The Explainer is where we explain an aspect of Chinese life. Simple. So now you know.
Friday, August 17 marks Qixi (七夕), the seventh day of the seventh month in the Chinese lunar calendar, when legend has it a pair of star-crossed lovers are reunited for one night only. The traditional festival, which is also observed in Japan, Korea and Vietnam is now also referred to as Chinese Valentine’s Day.
There are several versions of the myth that inspired the festival – the oldest written incarnation is from a 2,600-year-old poem – but the basic tale is of the forbidden romance between a weaver girl, Zhinü (织女), and a cowherd, Niulang (牛郎).
The beautiful seventh daughter of the Goddess of Heaven, Zhinü abandons her duties of weaving clouds and rainbows for a day to frolic on earth. Spying Zhinü – in risqué variations of the story, she is bathing in a lake – Niulang falls for the celestial maiden and proposes. Zhinü agrees, they have two children and almost live happily ever after.

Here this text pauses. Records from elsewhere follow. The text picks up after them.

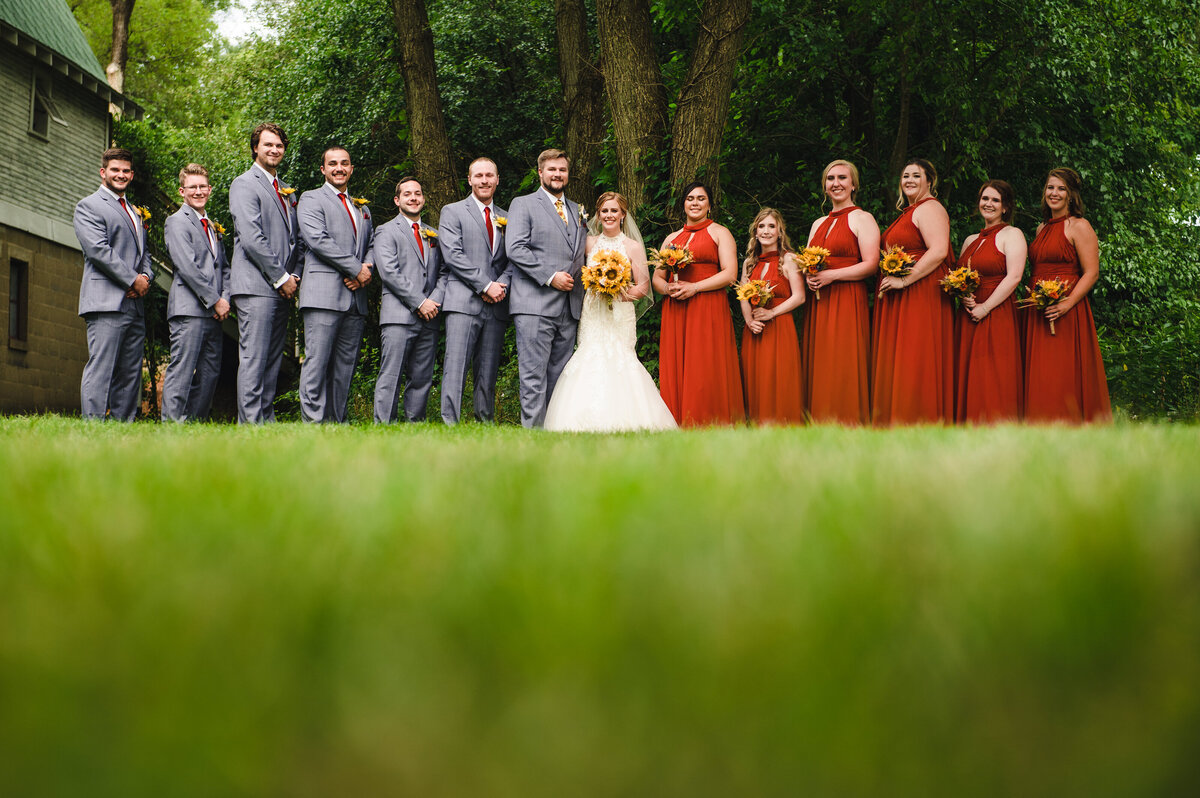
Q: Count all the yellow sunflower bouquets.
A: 7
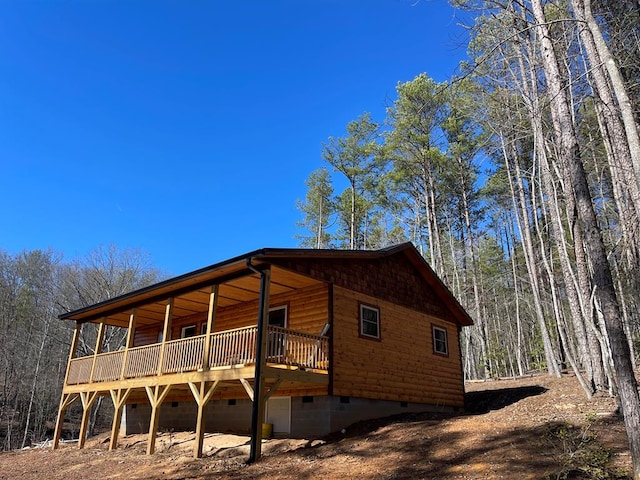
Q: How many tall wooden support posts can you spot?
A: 6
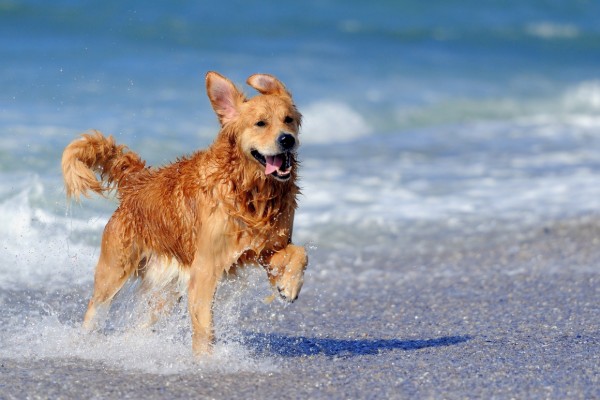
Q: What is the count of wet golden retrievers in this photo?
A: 1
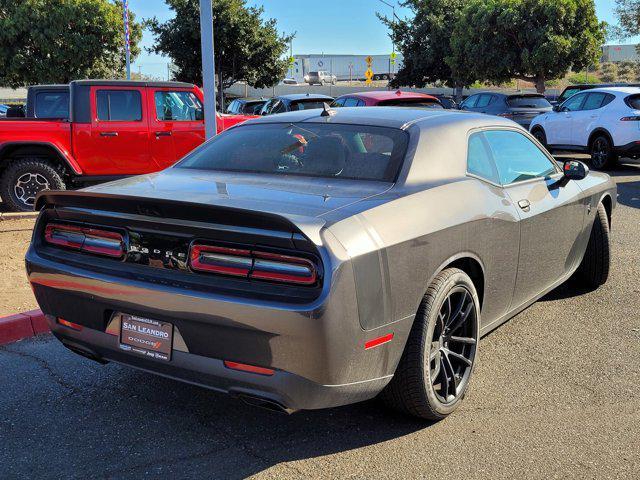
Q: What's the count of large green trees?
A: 4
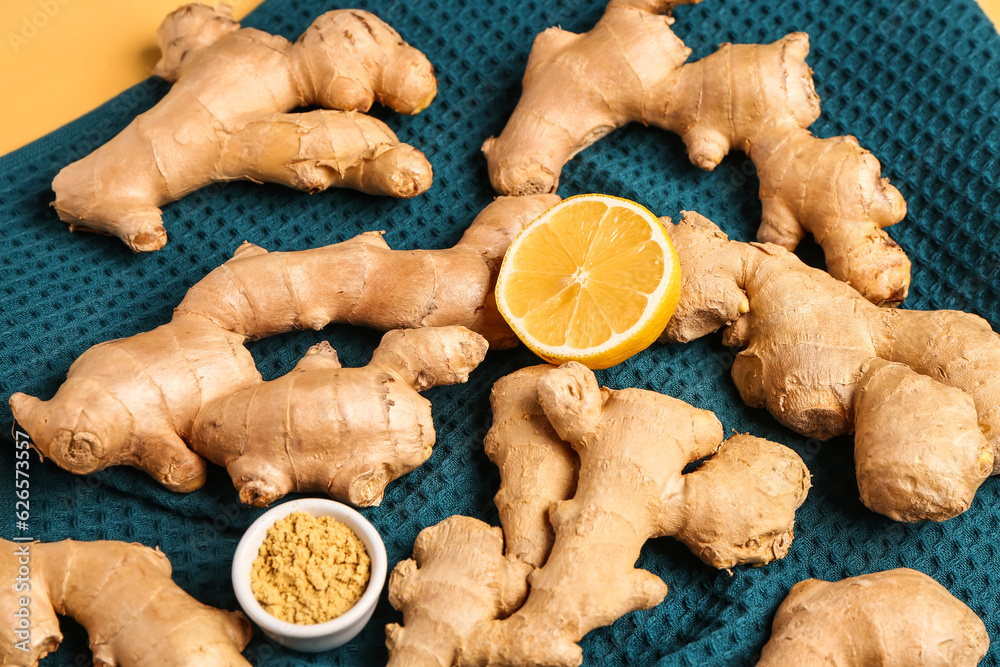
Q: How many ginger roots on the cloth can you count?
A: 7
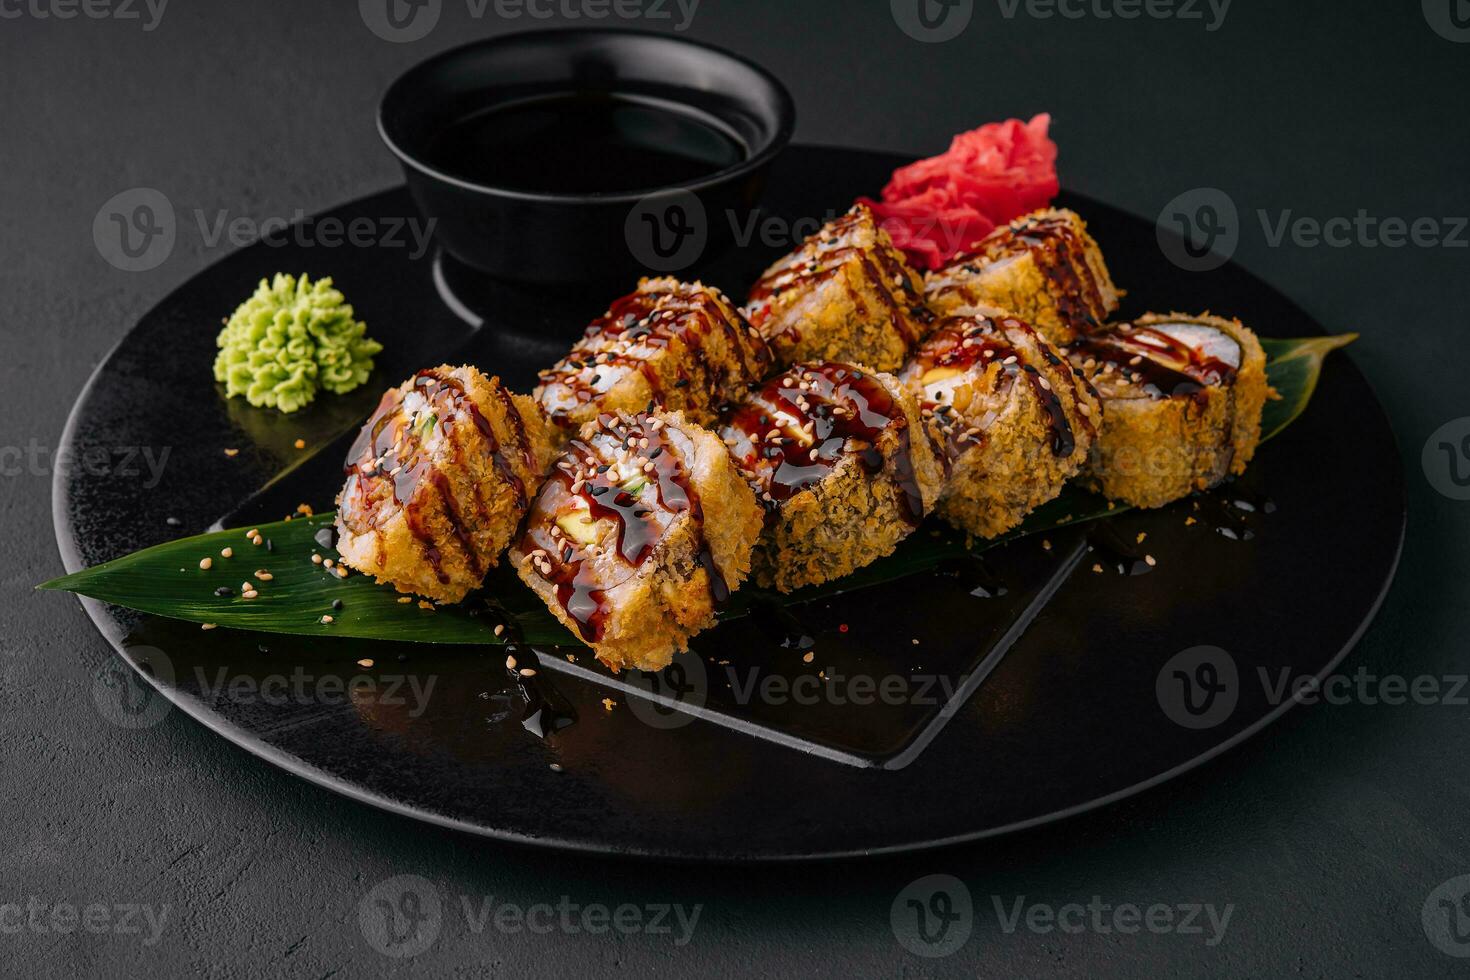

Unfortunately, Zhinü’s finger-wagging mother does not consider the lowly cowherd a suitable match and conspires to break them apart. She summons Zhinü back to heaven (and her monotonous weaving tasks), leaving a distraught Niulang as a single father in the mortal realm.
Hoping to make everything better, Niulang’s magical talking ox offers to sacrifice himself so that Niulang can don its hide, thereby transporting him and their children to heaven. When the Goddess gets wind, she banishes Zhinü to the eastern star Vega and Niulang to the western star Altair, and creates the Milky Way to separate them for eternity.
But every year on the seventh night of the seventh moon, all the magpies of the world flock to the heavens and form a bridge so that the couple can spend the night together.